Source material Start Marker

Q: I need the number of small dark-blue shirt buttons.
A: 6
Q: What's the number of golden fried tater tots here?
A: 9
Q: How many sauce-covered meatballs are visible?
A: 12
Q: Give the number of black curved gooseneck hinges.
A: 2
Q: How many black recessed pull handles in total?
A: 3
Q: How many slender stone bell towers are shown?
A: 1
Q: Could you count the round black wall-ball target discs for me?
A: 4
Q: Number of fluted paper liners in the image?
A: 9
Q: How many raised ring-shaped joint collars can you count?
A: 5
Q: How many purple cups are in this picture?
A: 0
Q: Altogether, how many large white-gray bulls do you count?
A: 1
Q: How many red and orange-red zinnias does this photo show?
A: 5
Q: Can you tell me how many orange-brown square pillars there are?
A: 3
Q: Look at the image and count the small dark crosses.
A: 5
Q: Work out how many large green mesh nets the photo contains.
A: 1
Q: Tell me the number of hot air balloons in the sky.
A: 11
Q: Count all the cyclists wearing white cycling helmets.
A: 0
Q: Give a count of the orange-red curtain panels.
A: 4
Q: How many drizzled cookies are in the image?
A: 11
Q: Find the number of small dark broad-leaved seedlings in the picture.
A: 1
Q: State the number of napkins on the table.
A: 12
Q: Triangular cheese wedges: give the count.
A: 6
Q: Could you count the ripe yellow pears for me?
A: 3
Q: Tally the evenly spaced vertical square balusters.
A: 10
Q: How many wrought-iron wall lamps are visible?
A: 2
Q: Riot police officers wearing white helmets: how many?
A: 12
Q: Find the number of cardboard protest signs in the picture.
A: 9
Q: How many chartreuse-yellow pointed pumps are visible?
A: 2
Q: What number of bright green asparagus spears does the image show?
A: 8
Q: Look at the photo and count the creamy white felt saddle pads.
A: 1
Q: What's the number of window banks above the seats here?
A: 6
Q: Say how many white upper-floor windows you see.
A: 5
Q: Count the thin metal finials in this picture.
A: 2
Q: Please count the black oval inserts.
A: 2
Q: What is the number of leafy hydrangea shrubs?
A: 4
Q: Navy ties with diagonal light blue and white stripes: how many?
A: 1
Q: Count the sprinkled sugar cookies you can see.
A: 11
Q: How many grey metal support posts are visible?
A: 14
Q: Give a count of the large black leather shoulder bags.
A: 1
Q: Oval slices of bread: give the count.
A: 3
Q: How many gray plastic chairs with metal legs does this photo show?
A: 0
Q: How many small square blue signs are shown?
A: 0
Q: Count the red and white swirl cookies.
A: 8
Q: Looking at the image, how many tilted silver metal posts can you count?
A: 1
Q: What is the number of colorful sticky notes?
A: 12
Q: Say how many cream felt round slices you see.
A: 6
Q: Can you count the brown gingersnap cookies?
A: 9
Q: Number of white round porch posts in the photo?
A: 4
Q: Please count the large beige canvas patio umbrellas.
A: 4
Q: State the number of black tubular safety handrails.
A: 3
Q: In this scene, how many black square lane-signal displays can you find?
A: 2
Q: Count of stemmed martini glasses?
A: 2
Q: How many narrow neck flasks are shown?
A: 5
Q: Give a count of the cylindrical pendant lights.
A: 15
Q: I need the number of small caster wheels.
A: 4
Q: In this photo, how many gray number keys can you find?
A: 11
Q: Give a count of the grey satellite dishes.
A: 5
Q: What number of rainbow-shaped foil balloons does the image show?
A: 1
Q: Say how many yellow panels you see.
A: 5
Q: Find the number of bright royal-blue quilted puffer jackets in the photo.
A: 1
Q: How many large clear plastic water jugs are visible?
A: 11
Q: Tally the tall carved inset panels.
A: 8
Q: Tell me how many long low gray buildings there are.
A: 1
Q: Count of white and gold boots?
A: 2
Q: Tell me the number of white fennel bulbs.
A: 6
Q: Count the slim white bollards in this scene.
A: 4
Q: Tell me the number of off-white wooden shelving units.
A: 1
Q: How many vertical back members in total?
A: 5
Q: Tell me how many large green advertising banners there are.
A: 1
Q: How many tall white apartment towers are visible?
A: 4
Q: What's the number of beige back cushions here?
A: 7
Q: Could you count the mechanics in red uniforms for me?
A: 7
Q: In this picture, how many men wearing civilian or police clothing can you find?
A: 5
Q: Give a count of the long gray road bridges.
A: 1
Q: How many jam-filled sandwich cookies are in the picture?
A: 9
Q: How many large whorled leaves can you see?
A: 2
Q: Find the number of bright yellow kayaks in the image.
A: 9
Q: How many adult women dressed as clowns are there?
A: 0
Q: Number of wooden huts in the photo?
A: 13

Source material End Marker

- Aim of the exercise -
Each record must be reproduced exactly. Keep every one.

- Response to this task -
Q: I need the number of small dark-blue shirt buttons.
A: 6
Q: What's the number of golden fried tater tots here?
A: 9
Q: How many sauce-covered meatballs are visible?
A: 12
Q: Give the number of black curved gooseneck hinges.
A: 2
Q: How many black recessed pull handles in total?
A: 3
Q: How many slender stone bell towers are shown?
A: 1
Q: Could you count the round black wall-ball target discs for me?
A: 4
Q: Number of fluted paper liners in the image?
A: 9
Q: How many raised ring-shaped joint collars can you count?
A: 5
Q: How many purple cups are in this picture?
A: 0
Q: Altogether, how many large white-gray bulls do you count?
A: 1
Q: How many red and orange-red zinnias does this photo show?
A: 5
Q: Can you tell me how many orange-brown square pillars there are?
A: 3
Q: Look at the image and count the small dark crosses.
A: 5
Q: Work out how many large green mesh nets the photo contains.
A: 1
Q: Tell me the number of hot air balloons in the sky.
A: 11
Q: Count all the cyclists wearing white cycling helmets.
A: 0
Q: Give a count of the orange-red curtain panels.
A: 4
Q: How many drizzled cookies are in the image?
A: 11
Q: Find the number of small dark broad-leaved seedlings in the picture.
A: 1
Q: State the number of napkins on the table.
A: 12
Q: Triangular cheese wedges: give the count.
A: 6
Q: Could you count the ripe yellow pears for me?
A: 3
Q: Tally the evenly spaced vertical square balusters.
A: 10
Q: How many wrought-iron wall lamps are visible?
A: 2
Q: Riot police officers wearing white helmets: how many?
A: 12
Q: Find the number of cardboard protest signs in the picture.
A: 9
Q: How many chartreuse-yellow pointed pumps are visible?
A: 2
Q: What number of bright green asparagus spears does the image show?
A: 8
Q: Look at the photo and count the creamy white felt saddle pads.
A: 1
Q: What's the number of window banks above the seats here?
A: 6
Q: Say how many white upper-floor windows you see.
A: 5
Q: Count the thin metal finials in this picture.
A: 2
Q: Please count the black oval inserts.
A: 2
Q: What is the number of leafy hydrangea shrubs?
A: 4
Q: Navy ties with diagonal light blue and white stripes: how many?
A: 1
Q: Count the sprinkled sugar cookies you can see.
A: 11
Q: How many grey metal support posts are visible?
A: 14
Q: Give a count of the large black leather shoulder bags.
A: 1
Q: Oval slices of bread: give the count.
A: 3
Q: How many gray plastic chairs with metal legs does this photo show?
A: 0
Q: How many small square blue signs are shown?
A: 0
Q: Count the red and white swirl cookies.
A: 8
Q: Looking at the image, how many tilted silver metal posts can you count?
A: 1
Q: What is the number of colorful sticky notes?
A: 12
Q: Say how many cream felt round slices you see.
A: 6
Q: Can you count the brown gingersnap cookies?
A: 9
Q: Number of white round porch posts in the photo?
A: 4
Q: Please count the large beige canvas patio umbrellas.
A: 4
Q: State the number of black tubular safety handrails.
A: 3
Q: In this scene, how many black square lane-signal displays can you find?
A: 2
Q: Count of stemmed martini glasses?
A: 2
Q: How many narrow neck flasks are shown?
A: 5
Q: Give a count of the cylindrical pendant lights.
A: 15
Q: I need the number of small caster wheels.
A: 4
Q: In this photo, how many gray number keys can you find?
A: 11
Q: Give a count of the grey satellite dishes.
A: 5
Q: What number of rainbow-shaped foil balloons does the image show?
A: 1
Q: Say how many yellow panels you see.
A: 5
Q: Find the number of bright royal-blue quilted puffer jackets in the photo.
A: 1
Q: How many large clear plastic water jugs are visible?
A: 11
Q: Tally the tall carved inset panels.
A: 8
Q: Tell me how many long low gray buildings there are.
A: 1
Q: Count of white and gold boots?
A: 2
Q: Tell me the number of white fennel bulbs.
A: 6
Q: Count the slim white bollards in this scene.
A: 4
Q: Tell me the number of off-white wooden shelving units.
A: 1
Q: How many vertical back members in total?
A: 5
Q: Tell me how many large green advertising banners there are.
A: 1
Q: How many tall white apartment towers are visible?
A: 4
Q: What's the number of beige back cushions here?
A: 7
Q: Could you count the mechanics in red uniforms for me?
A: 7
Q: In this picture, how many men wearing civilian or police clothing can you find?
A: 5
Q: Give a count of the long gray road bridges.
A: 1
Q: How many jam-filled sandwich cookies are in the picture?
A: 9
Q: How many large whorled leaves can you see?
A: 2
Q: Find the number of bright yellow kayaks in the image.
A: 9
Q: How many adult women dressed as clowns are there?
A: 0
Q: Number of wooden huts in the photo?
A: 13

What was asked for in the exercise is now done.